Of course, she hated me for that. Let’s just say that dating that guy didn’t help me make any new friends.
Or so I thought. Because when we broke up, and he started dating a girl younger than us (the nerve!), she came to me to see if I wanted to get together and do voodoo to him. Or call his house at 4 am. Or just trash him, or something. We ended up dating his two best friends, thinking in our teenage naivety that he would be pissed. He wasn’t.
But we didn’t care anymore, because soon enough, we were best friends. We spent weekends together at her house or mine, talking about what now seems nonsense, relentlessly exchanged notes in class, traveled together and even covered for each other when we got in trouble, which happened often. She has had asthma attacks in my house, and I have passed out drunk in hers. We danced in bars, on top of bars, on the street… I have vivid memories of singing “Desátame”, by Monica Naranjo until we lost our voices. We got drunk together for the first time, and together we smoked our first cigarette. We also smoked joints, as it was common among Spanish teenagers back then. She was always a little more crazy, I was always a little more carefree.

I was held back in senior year for my good behavior and outstanding studying skills, and she proceeded to start college one year earlier than me. Still, we remained friends through college. Then she met her husband, and I started dating mine. Suddenly college was over.

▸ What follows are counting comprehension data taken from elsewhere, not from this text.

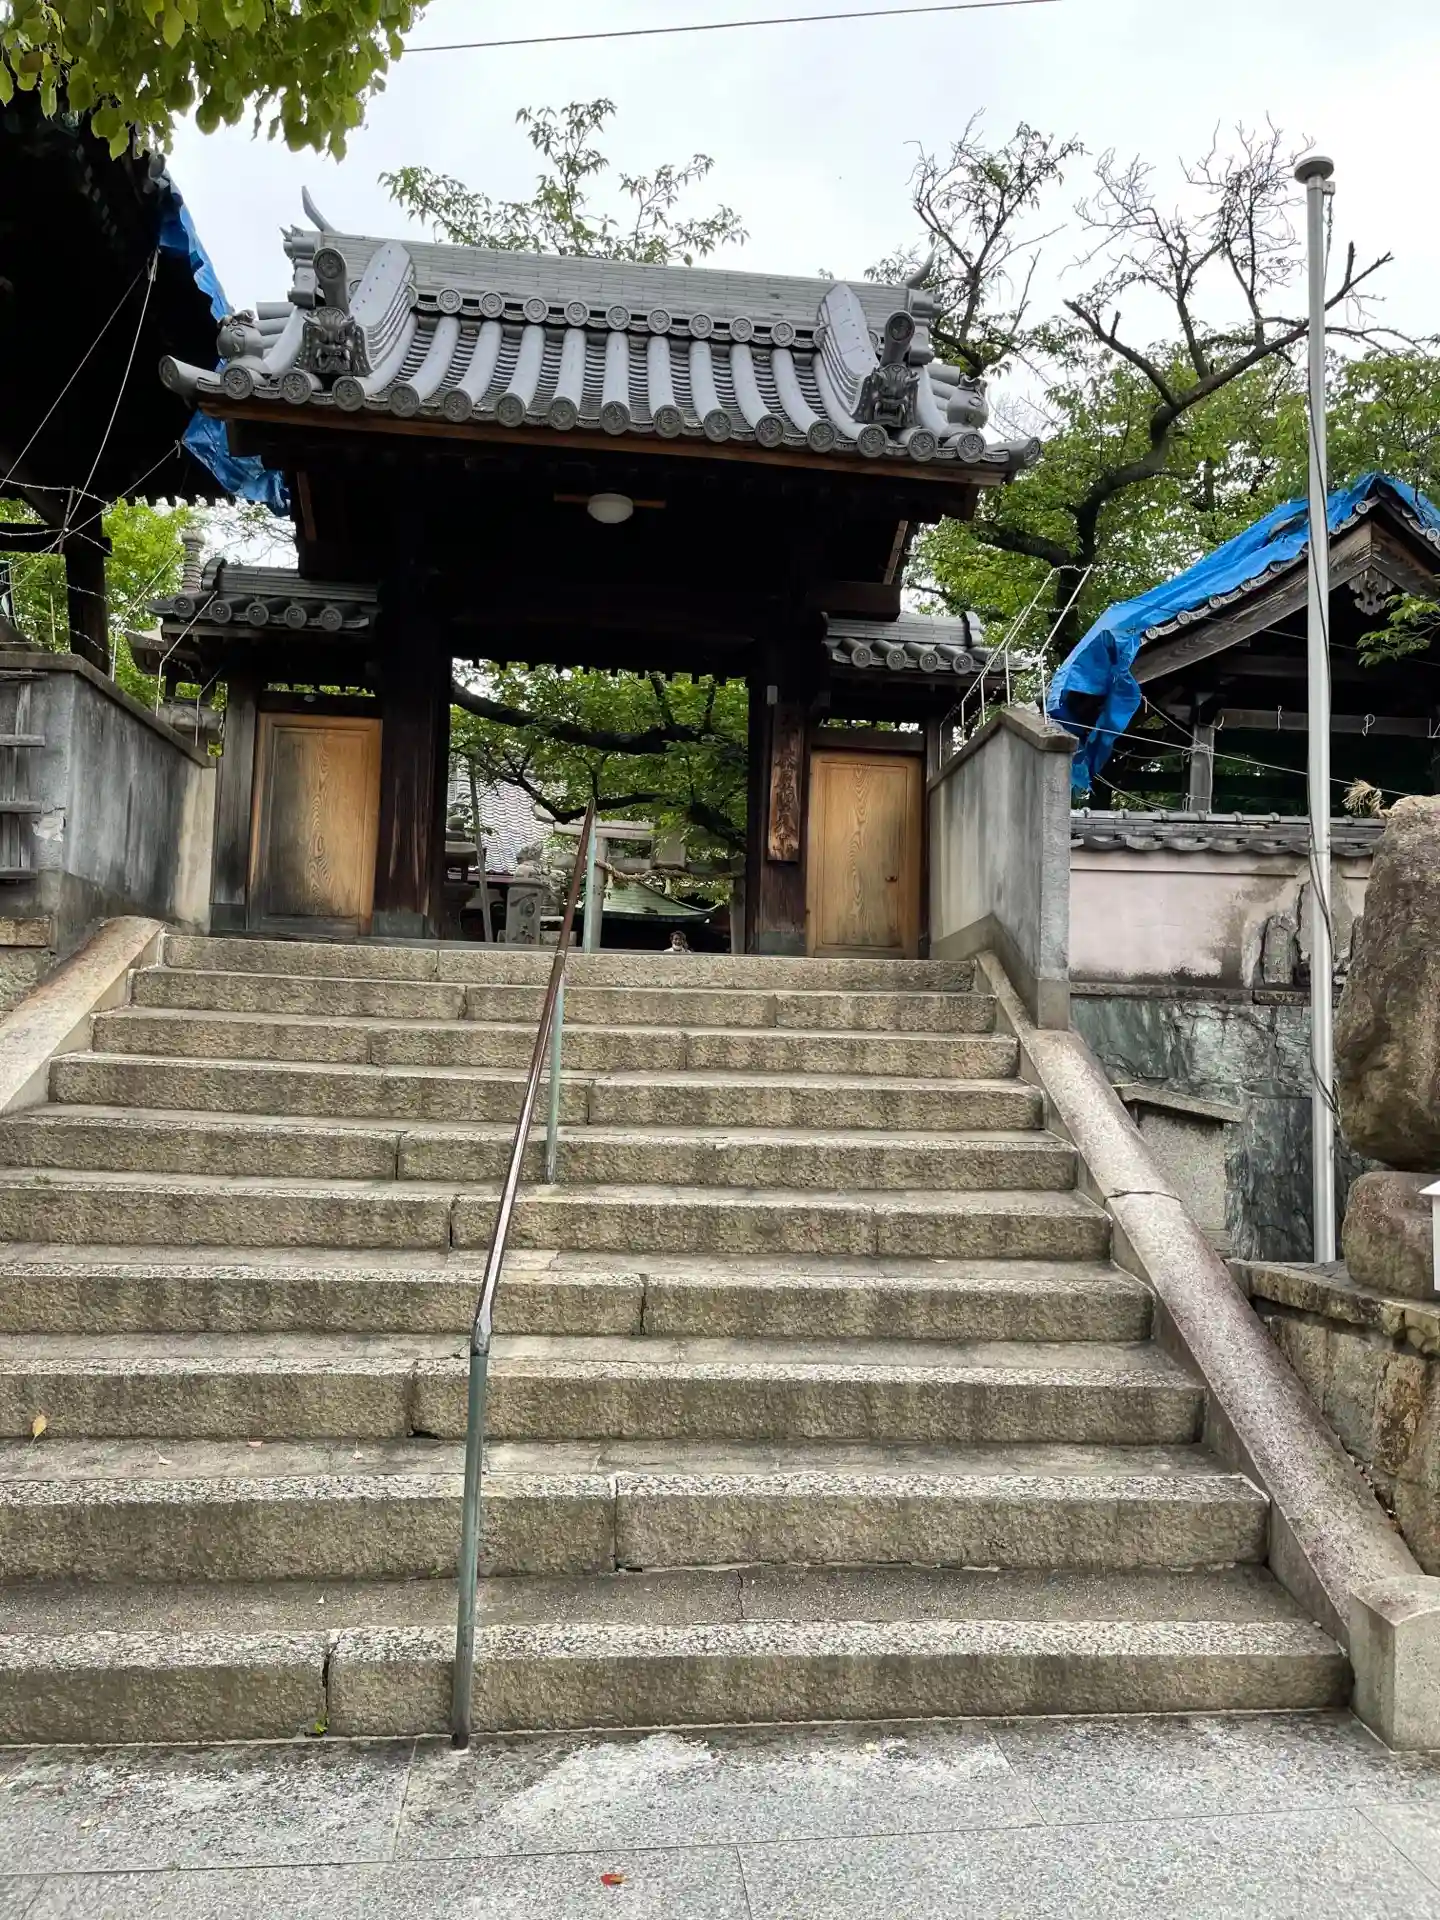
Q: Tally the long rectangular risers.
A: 10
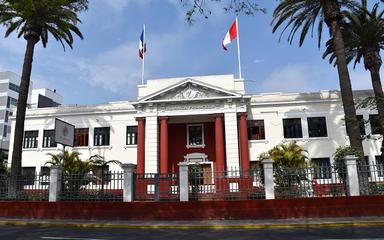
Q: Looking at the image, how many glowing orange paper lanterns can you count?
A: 0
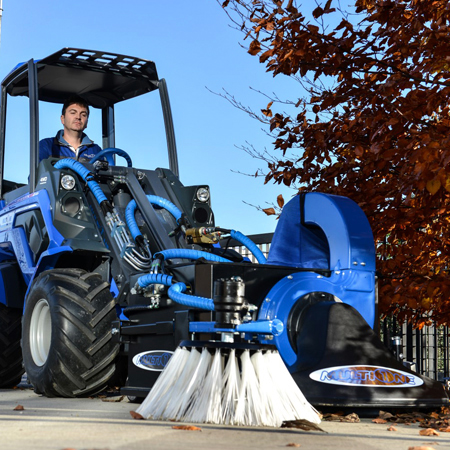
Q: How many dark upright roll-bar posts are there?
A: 4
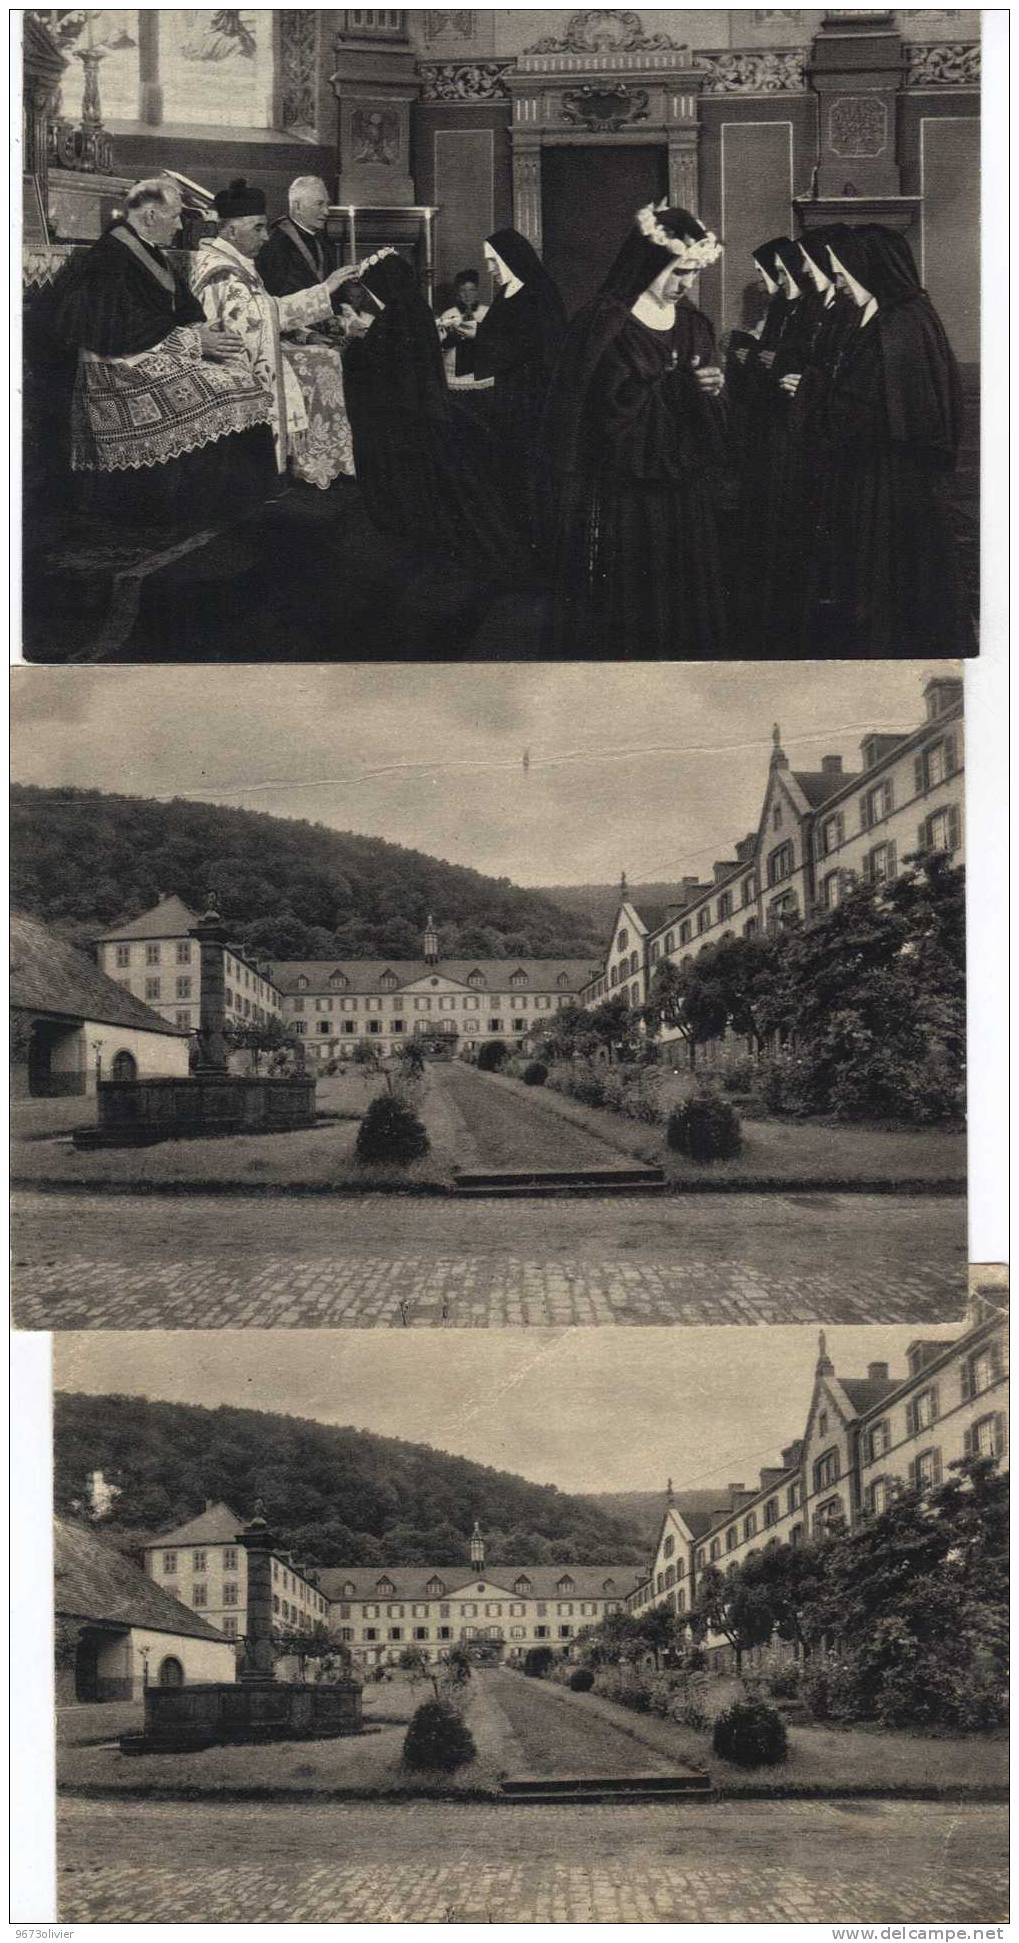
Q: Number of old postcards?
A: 3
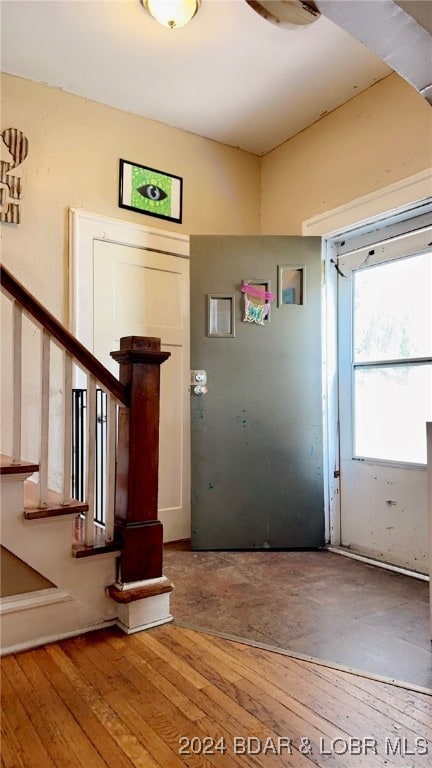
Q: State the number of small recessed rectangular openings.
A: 3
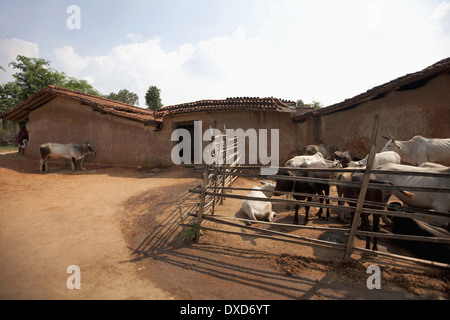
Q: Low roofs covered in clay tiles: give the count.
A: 3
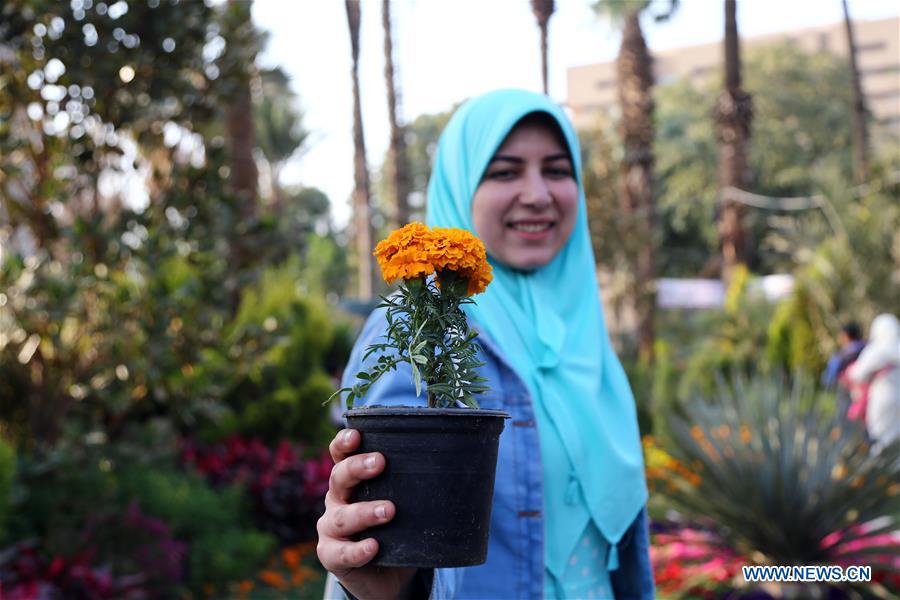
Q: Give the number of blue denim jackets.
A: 1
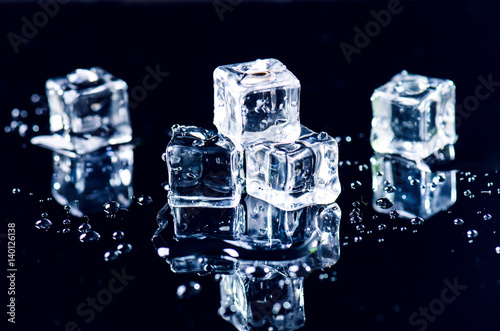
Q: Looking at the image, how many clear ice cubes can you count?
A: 5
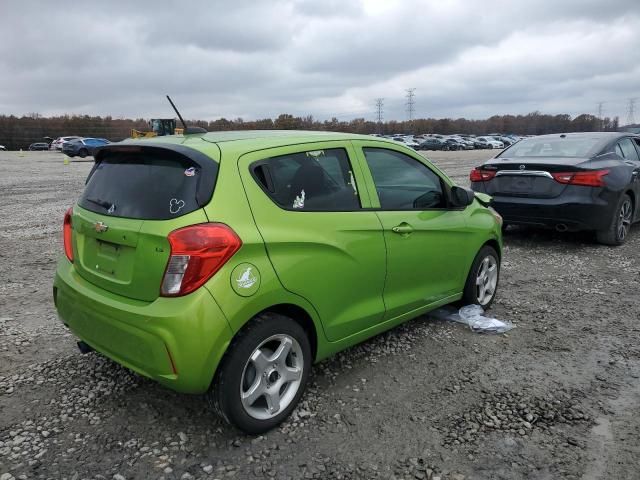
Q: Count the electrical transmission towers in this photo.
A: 4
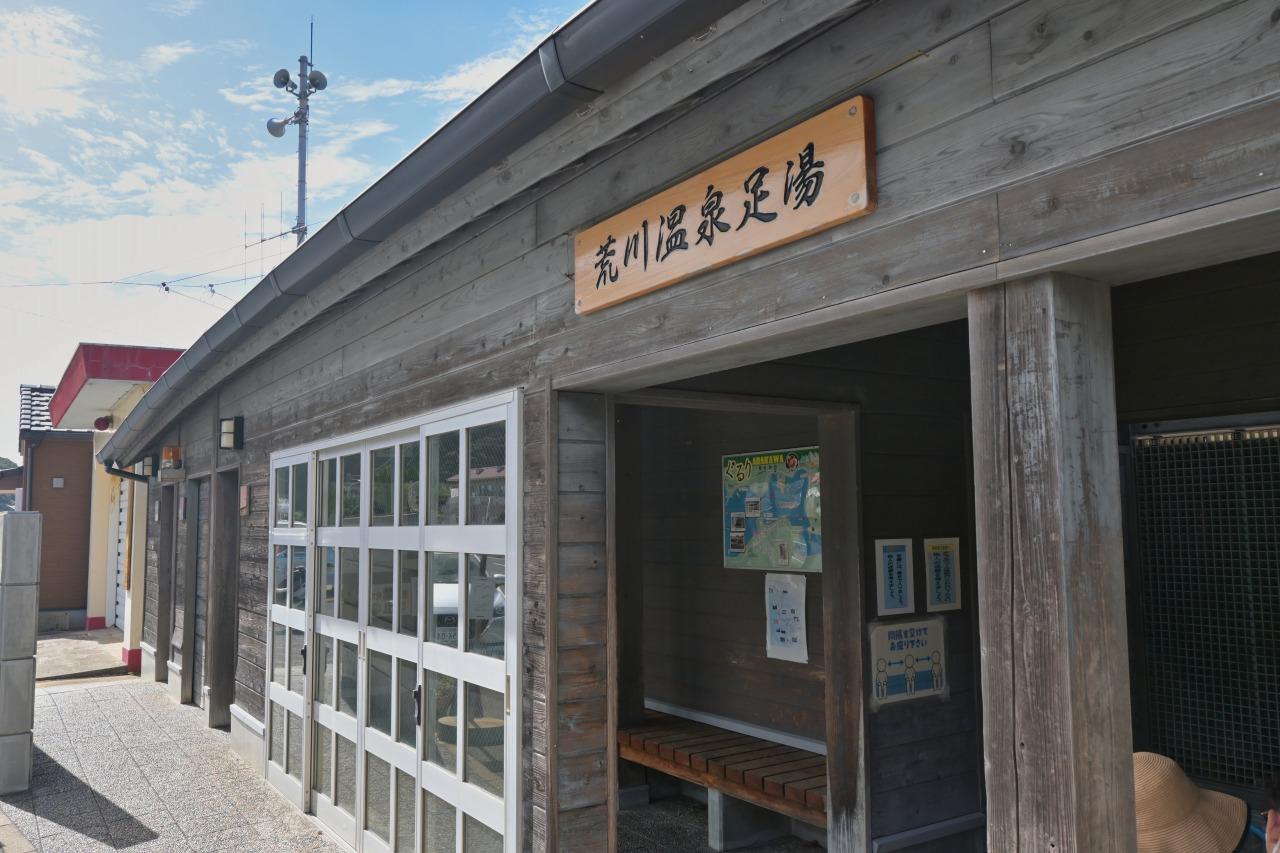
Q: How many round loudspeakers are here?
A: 3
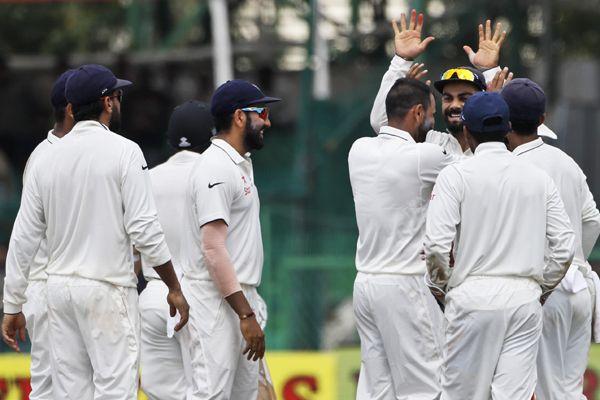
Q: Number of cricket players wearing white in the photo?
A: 8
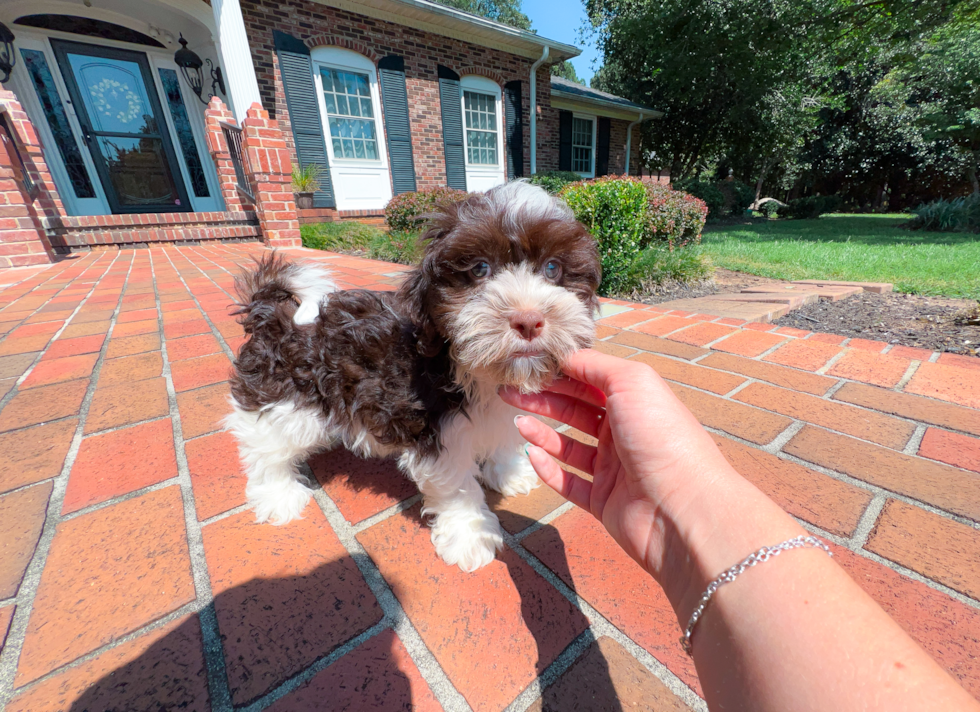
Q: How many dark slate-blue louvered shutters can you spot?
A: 6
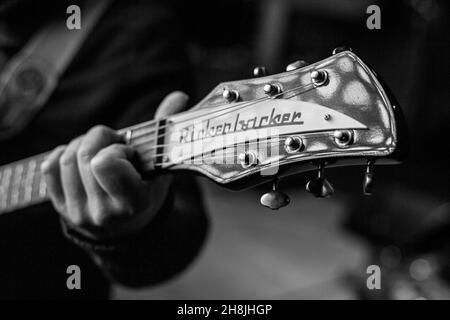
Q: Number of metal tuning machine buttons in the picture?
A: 6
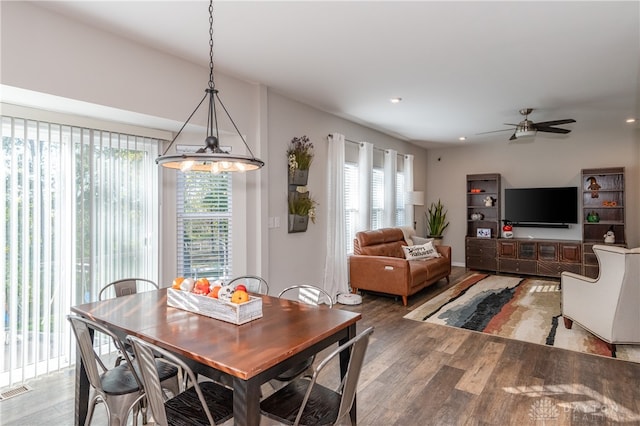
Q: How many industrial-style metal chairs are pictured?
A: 6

I moved to Chicago, and she is terrified of planes, which has prevented her for visiting to this day. We attended each other’s weddings, and stayed in touch during our first years of motherhood. But slowly, and probably without us noticing, we started to lose contact. The last time I went to Spain, for seven long weeks last summer, we couldn’t find a good time to meet. She hasn’t met my third baby yet. I haven’t seen her new house. I haven’t heard from her in months, and, to be fair, she hasn’t heard from me. I have always maintained that the burden of keeping the friendships falls on the one who moves away, and to my shame, lately I barely have time for the friends I can actually drink with on a weekly basis.
But maybe I should embrace that burden again, for old time’s sake. In these times of overconnection, getting back in touch should be fairly easy. I will start by sending her the link to this post.